Dataset content
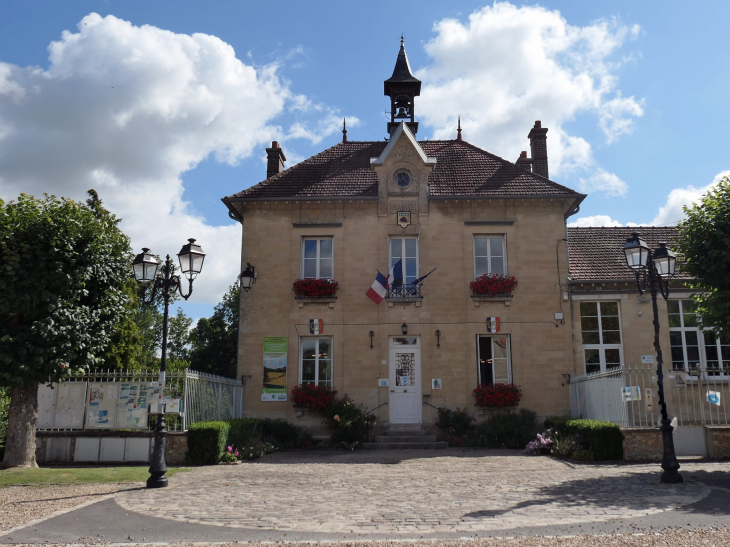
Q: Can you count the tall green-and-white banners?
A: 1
---
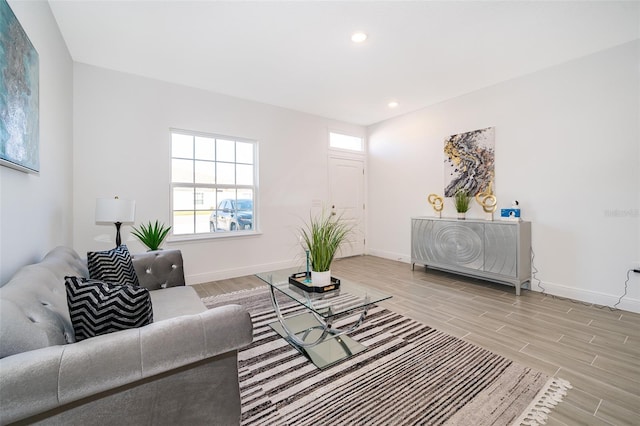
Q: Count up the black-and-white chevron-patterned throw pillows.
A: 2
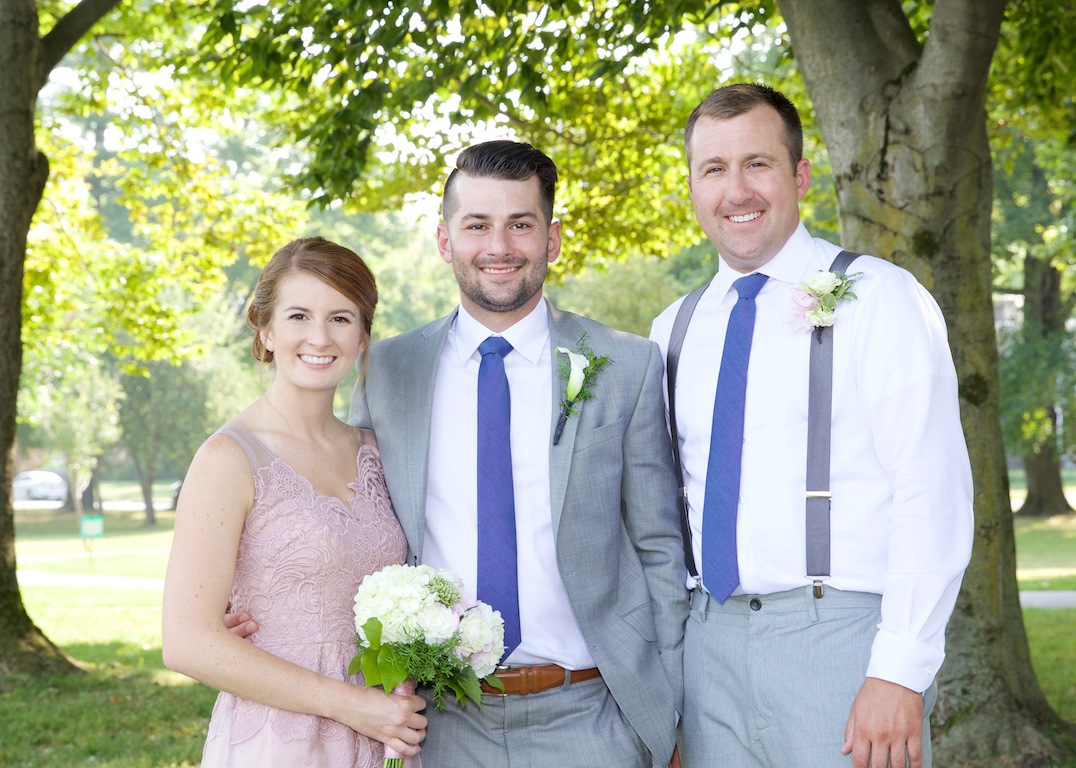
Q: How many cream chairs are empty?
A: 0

Problem details
Your answer should hold every line of the entries that contains the string "white".

Response
Q: Can you count the tall green-and-white banners?
Q: Count up the black-and-white chevron-patterned throw pillows.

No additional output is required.